Every entry is to be returned exactly as it stands; the pictures are to be dropped.

Saved entries:
⟨

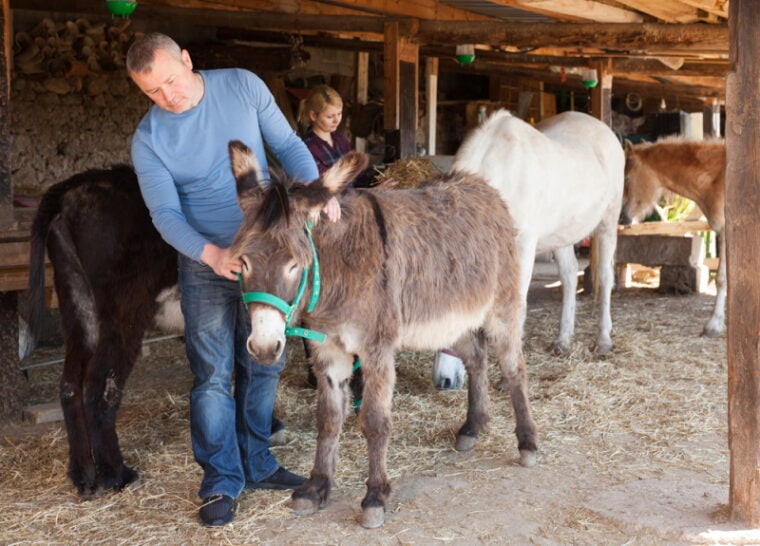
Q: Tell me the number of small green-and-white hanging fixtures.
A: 3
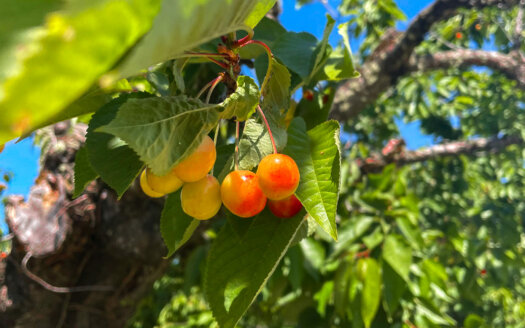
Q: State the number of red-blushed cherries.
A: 3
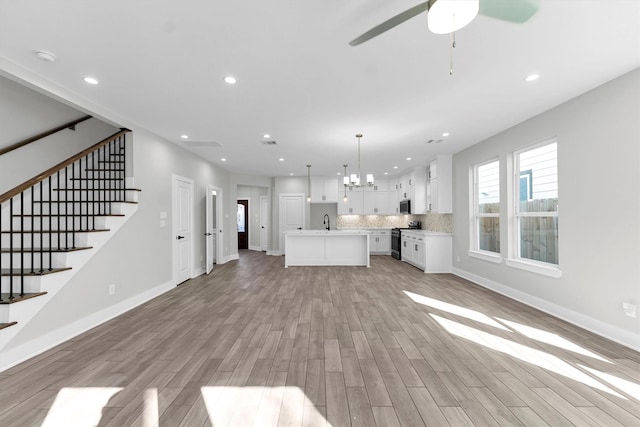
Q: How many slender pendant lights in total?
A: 2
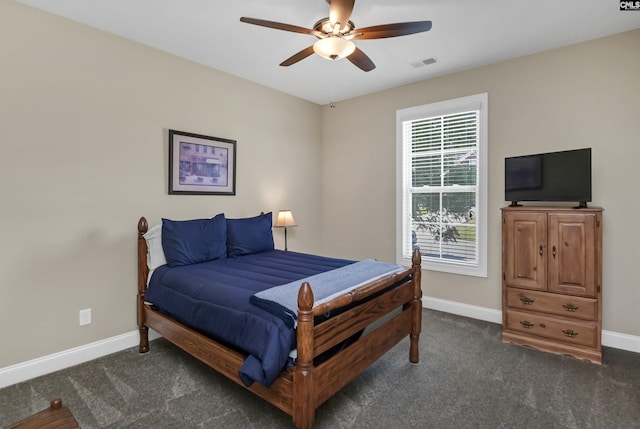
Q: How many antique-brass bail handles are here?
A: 4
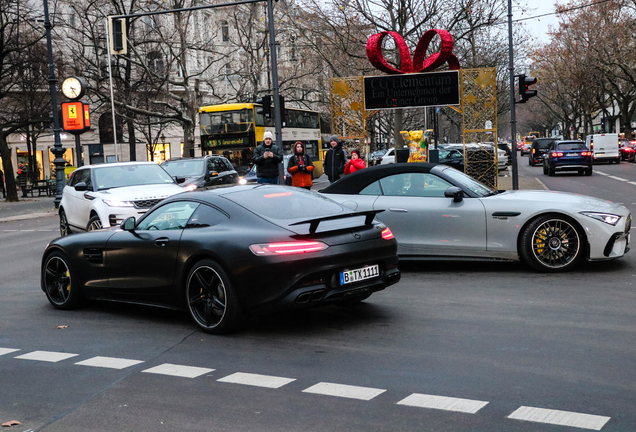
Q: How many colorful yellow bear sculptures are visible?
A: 1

⟩

Response
Q: Tell me the number of small green-and-white hanging fixtures.
A: 3
Q: State the number of red-blushed cherries.
A: 3
Q: How many slender pendant lights in total?
A: 2
Q: How many antique-brass bail handles are here?
A: 4
Q: How many colorful yellow bear sculptures are visible?
A: 1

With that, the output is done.